南太洋のCO2吸収力が低下

海岸のシーン

従来、南大洋(南緯45度以南)地域は二酸化炭素の吸収域だと考えられていましたが、最新の研究によるとこの海洋域でも二酸化炭素(CO2)はほとんど吸収していないと見られています。
CO2吸収量の分析は日本を含む8カ国の国際研究チームが、1981年から2004年にかけての各地のデータを解析し導かれた結果です。
研究結果によると、南大洋での二酸化炭素吸収量は年間約800万トンずつ減っており、現在ではほとんど吸収していないといいます。南大洋でCO2を吸収しなくなった原因は次のように考えられています。

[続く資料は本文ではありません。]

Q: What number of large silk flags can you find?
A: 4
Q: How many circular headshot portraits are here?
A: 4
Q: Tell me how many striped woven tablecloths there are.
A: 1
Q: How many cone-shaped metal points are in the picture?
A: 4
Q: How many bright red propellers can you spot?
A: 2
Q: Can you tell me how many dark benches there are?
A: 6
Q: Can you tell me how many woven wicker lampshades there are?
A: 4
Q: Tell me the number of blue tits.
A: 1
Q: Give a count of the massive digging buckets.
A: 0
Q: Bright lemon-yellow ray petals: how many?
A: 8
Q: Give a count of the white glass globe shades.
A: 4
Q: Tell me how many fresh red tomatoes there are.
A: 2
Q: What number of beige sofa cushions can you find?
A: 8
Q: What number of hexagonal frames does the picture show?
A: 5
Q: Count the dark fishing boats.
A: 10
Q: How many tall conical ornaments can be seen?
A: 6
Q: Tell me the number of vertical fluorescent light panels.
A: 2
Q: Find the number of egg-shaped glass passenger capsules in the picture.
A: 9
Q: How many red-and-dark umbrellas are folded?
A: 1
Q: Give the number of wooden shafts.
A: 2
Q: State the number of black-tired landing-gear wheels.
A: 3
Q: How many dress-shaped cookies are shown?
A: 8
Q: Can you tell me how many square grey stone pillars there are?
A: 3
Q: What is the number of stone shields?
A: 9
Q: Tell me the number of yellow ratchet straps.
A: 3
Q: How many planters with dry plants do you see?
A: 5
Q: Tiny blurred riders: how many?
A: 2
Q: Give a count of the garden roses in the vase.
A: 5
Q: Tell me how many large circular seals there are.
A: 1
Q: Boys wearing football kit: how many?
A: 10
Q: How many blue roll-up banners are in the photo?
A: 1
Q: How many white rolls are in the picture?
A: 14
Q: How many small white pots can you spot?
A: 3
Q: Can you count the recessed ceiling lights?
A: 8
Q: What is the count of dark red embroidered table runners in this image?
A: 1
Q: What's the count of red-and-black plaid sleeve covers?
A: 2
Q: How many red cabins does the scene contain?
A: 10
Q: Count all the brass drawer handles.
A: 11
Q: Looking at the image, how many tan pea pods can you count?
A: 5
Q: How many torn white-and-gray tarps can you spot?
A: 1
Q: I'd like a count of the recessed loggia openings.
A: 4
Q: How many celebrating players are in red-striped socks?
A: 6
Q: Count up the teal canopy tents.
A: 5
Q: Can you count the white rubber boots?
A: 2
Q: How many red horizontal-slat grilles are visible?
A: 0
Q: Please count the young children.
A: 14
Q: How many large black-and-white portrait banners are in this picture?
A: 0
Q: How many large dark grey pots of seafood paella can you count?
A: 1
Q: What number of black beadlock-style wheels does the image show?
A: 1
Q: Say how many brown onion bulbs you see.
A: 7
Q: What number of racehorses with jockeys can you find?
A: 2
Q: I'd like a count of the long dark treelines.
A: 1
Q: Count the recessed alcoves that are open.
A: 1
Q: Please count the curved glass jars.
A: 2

温暖化やオゾン層破壊による気温変化で南大洋での風が強まった
海の循環が変化
CO2濃度が高く吸収する余力が乏しい深海の海水が上昇
海表面付近に広がった

1960年頃の米国での観測では、南大洋は海洋全体の30%前後にあたる年間約6億トンの二酸化炭素を吸収していると言われていました。しかし、今回吸収量が大幅に減っていることがわかり、今後は逆にCO2の放出域に転じる可能性もあります。

海の二酸化炭素(CO2)吸収量の変化

南太平洋の砂浜
南太平洋の砂浜

これまで海洋では赤道域や北太平洋、南大洋の一部では二酸化炭素の放出域もありましたが、海洋全体ではCO2を吸収していると言われていました。(下表参照)

地球の二酸化炭素収支(単位:億トン/年)
1980年代 1990年代
化石燃料などによる放出 54±3 63±4
海洋での収支 -19±6 -17±5
陸地での収支 -2±7 -14±7
合計(CO2)収支 33±1 32±1
(正の値は増加、負の値は減少を表します)
(データ参照:気象庁)

気象庁のデータによると1990年代には1980年代よりも吸収量が減っているようです。ただし不確実な部分(プラスマイナス)もあり、より正確なデータの把握が求められます。

南極のオキアミが地球温暖化抑制に貢献!?

海にせり出す氷河
海にせり出す氷河

オキアミというと釣り餌に使われたり、クジラの食物になることぐらいしか思い浮かびませんが、実はオキアミが地球温暖化抑制に役立っているというのです。

オキアミは正式名称をナンキョクオキアミといい、南極にしか生息していません。南極では夏の時期に氷河が割れ海に植物プランクトンが大量に発生します。この植物プランクトンを食べるのがナンキョクオキアミです。オキアミは植物プランクトンを食べるときに硫化メチルを放出します。
実は硫化メチルは雲の元になる物質です、大気中に硫化メチルが増えると雲を発生させ日差しを遮ることで地球温暖化の抑制になるのです。

最近の調査で、海氷が多いほどナンキョクオキアミが増加し、大気中の硫化メチルも増えることがわかったのです。
小さな体のオキアミですが、私たちの生活にも貢献してくれているんですね。